For this walkthrough, you should have the following prerequisites:

An AWS account
An EMR Serverless application in the us-east-1 Region
An S3 bucket for your code and logs in the us-east-1 Region
An AWS Identity and Access Management (IAM) job role that can run EMR Serverless jobs and access S3 buckets
Python version >= 3.7
Docker

If you don’t already have an existing EMR Serverless application, you can use the following AWS CloudFormation template or use the emr bootstrap command after you’ve installed the CLI.

Install the EMR CLI

You can find the source for the EMR CLI in the GitHub repo, but it’s also distributed via PyPI. It requires Python version >= 3.7 to run and is tested on macOS, Linux, and Windows. To install the latest version, use the following command:

pip3 install emr-cli

You should now be able to run the emr --help command and see the different subcommands you can use:

❯ emr --help                                                                                                
Usage: emr [OPTIONS] COMMAND [ARGS]...                                                                      
                                                                                                            
  Package, deploy, and run PySpark projects on EMR.                                                         
                                                                                                            
Options:                                                                                                    
  --help  Show this message and exit.                                                                       
                                                                                                            
Commands:                                                                                                   
  bootstrap  Bootstrap an EMR Serverless environment.                                                       
  deploy     Copy a local project to S3.                                                                    
  init       Initialize a local PySpark project.                                                            
  package    Package a project and dependencies into dist/                                                  
  run        Run a project on EMR, optionally build and deploy                                              
  status

If you didn’t already create an EMR Serverless application, the bootstrap command can create a sample environment for you and a configuration file with the relevant settings. Assuming you used the provided CloudFormation stack, set the following environment variables using the information on the Outputs tab of your stack. Set the Region in the terminal to us-east-1 and set a few other environment variables we’ll need along the way:

export AWS_REGION=us-east-1
export APPLICATION_ID=<YOUR_EMR_SERVERLESS_APPLICATION_ID>
export JOB_ROLE_ARN=<YOUR_EMR_SERVERLESS_JOB_ROLE_ARN>
export S3_BUCKET=<YOUR_S3_BUCKET_NAME>

We use us-east-1 because that’s where the NOAA GSOD data bucket is. EMR Serverless can access S3 buckets and other AWS resources in the same Region by default. To access other services, configure EMR Serverless with VPC access.

Initialize a project

Next, we use the emr init command to initialize a default PySpark project for us in the provided directory. The default templates create a standard Python project that uses pyproject.toml to define its dependencies. In this case, we use Pandas and PyArrow in our script, so those are already pre-populated.

❯ emr init my-project
[emr-cli]: Initializing project in my-project
[emr-cli]: Project initialized.

After the project is initialized, you can run cd my-project or open the my-project directory in your code editor of choice. You should see the following set of files:

my-project  
├── Dockerfile  
├── entrypoint.py  
├── jobs  
│ └── extreme_weather.py  
└── pyproject.toml

Note that we also have a Dockerfile here. This is used by the package command to ensure that our project dependencies are built on the right architecture and operating system for Amazon EMR.

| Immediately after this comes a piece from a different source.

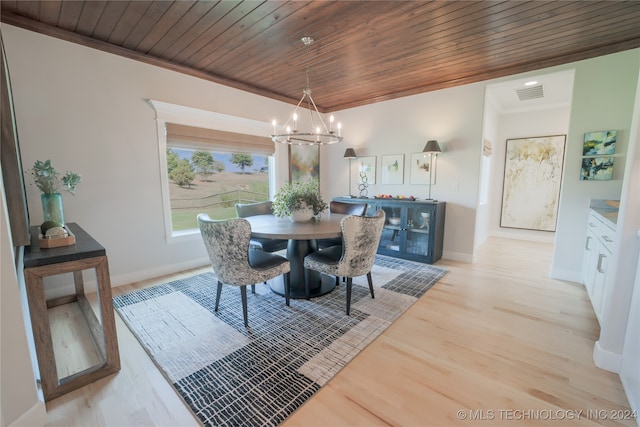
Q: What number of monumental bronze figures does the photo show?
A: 0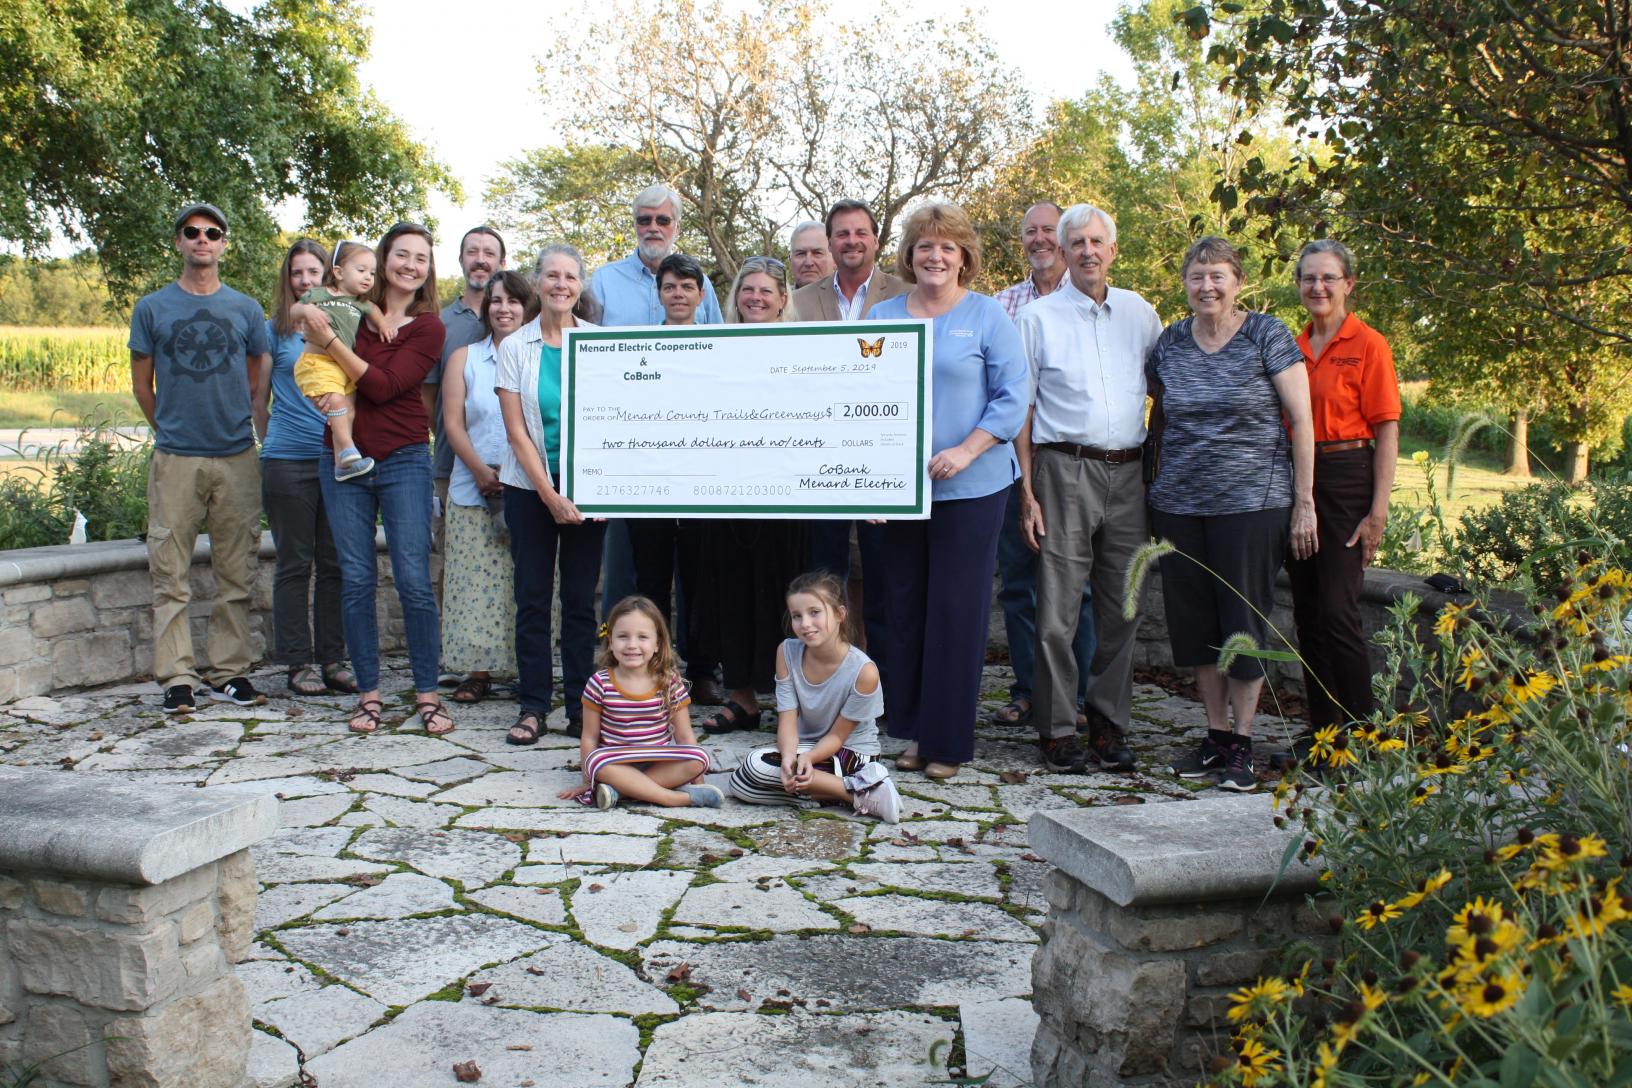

If you use Poetry to manage your Python dependencies, you can also add a --project-type poetry flag to the emr init command to create a Poetry project.

If you already have an existing PySpark project, you can use emr init --dockerfile to create the Dockerfile necessary to package things up.

Run the project

Now that we’ve got our sample project created, we need to package our dependencies, deploy the code to Amazon S3, and start a job on EMR Serverless. With the EMR CLI, you can do all of that in one command. Make sure to run the command from the my-project directory:

emr run \
--entry-point entrypoint.py \
--application-id ${APPLICATION_ID} \
--job-role ${JOB_ROLE_ARN} \
--s3-code-uri s3://${S3_BUCKET}/tmp/emr-cli-demo/ \
--build \
--wait

This command performs several actions:

Auto-detects the type of Spark project in the current directory.
Initiates a build for your project to package up dependencies.
Copies your entry point and resulting build files to Amazon S3.
Starts an EMR Serverless job.
Waits for the job to finish, exiting with an error status if it fails.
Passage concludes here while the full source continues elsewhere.